Various approaches to cognitive-behavioral therapy (CBT) have been shown to be effective for social anxiety disorder. For psychodynamic therapy, evidence for efficacy in this disorder is scant. The authors tested the efficacy of psychodynamic therapy and CBT in social anxiety disorder in a multicenter randomized controlled trial.
In an outpatient setting, 495 patients with social anxiety disorder were randomly assigned to manual-guided CBT (N=209), manual-guided psychodynamic therapy (N=207), or a waiting list condition (N=79). Assessments were made at baseline and at end of treatment. Primary outcome measures were rates of remission and response, based on the Liebowitz Social Anxiety Scale applied by raters blind to group assignment. Several secondary measures were assessed as well.
Remission rates in the CBT, psychodynamic therapy, and waiting list groups were 36%, 26%, and 9%, respectively.
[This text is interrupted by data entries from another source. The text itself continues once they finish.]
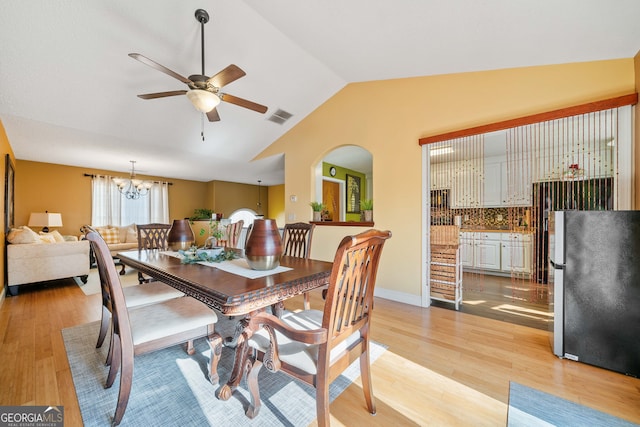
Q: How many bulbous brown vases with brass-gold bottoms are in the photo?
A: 2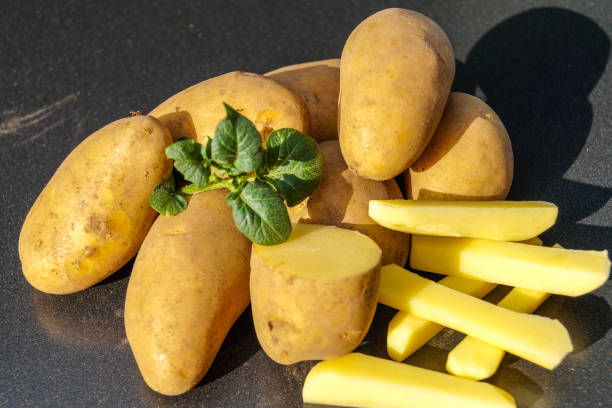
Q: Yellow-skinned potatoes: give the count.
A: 8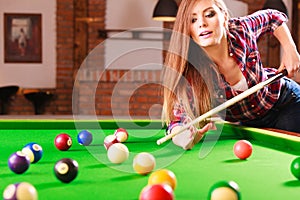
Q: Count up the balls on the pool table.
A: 15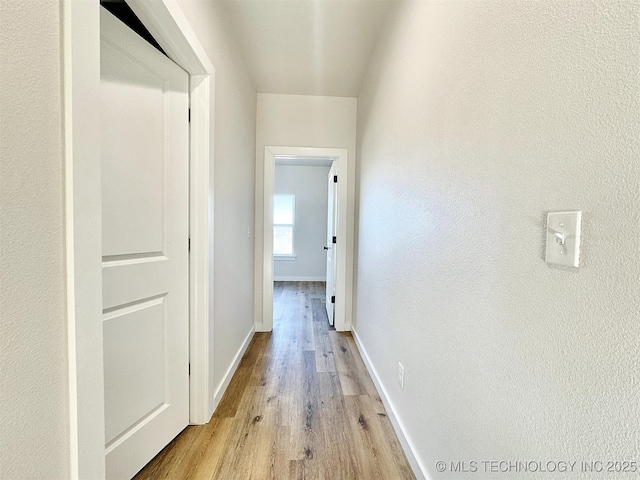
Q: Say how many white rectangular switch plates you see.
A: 1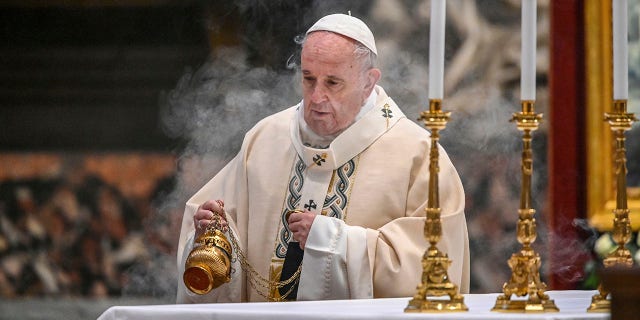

Response rates were 60%, 52%, and 15%, respectively. CBT and psychodynamic therapy were significantly superior to waiting list for both remission and response. CBT was significantly superior to psychodynamic therapy for remission but not for response. Between-group effect sizes for remission and response were small. Secondary outcome measures showed significant differences in favor of CBT for measures of social phobia and interpersonal problems, but not for depression.
CBT and psychodynamic therapy were both efficacious in treating social anxiety disorder, but there were significant differences in favor of CBT. For CBT, the response rate was comparable to rates reported in Swedish and German studies in recent years. For psychodynamic therapy, the response rate was comparable to rates reported for pharmacotherapy and cognitive-behavioral group therapy.